### PROBLEM STATEMENT
Every line of the entries with the word "many" in it should be shown.

### RECORDS SHOWN

┌──

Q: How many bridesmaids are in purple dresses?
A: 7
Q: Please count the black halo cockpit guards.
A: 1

└──
┌──

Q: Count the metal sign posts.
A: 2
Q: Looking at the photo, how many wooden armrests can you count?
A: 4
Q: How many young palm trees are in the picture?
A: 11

└──

### TASK ANSWER
Q: How many bridesmaids are in purple dresses?
Q: Looking at the photo, how many wooden armrests can you count?
Q: How many young palm trees are in the picture?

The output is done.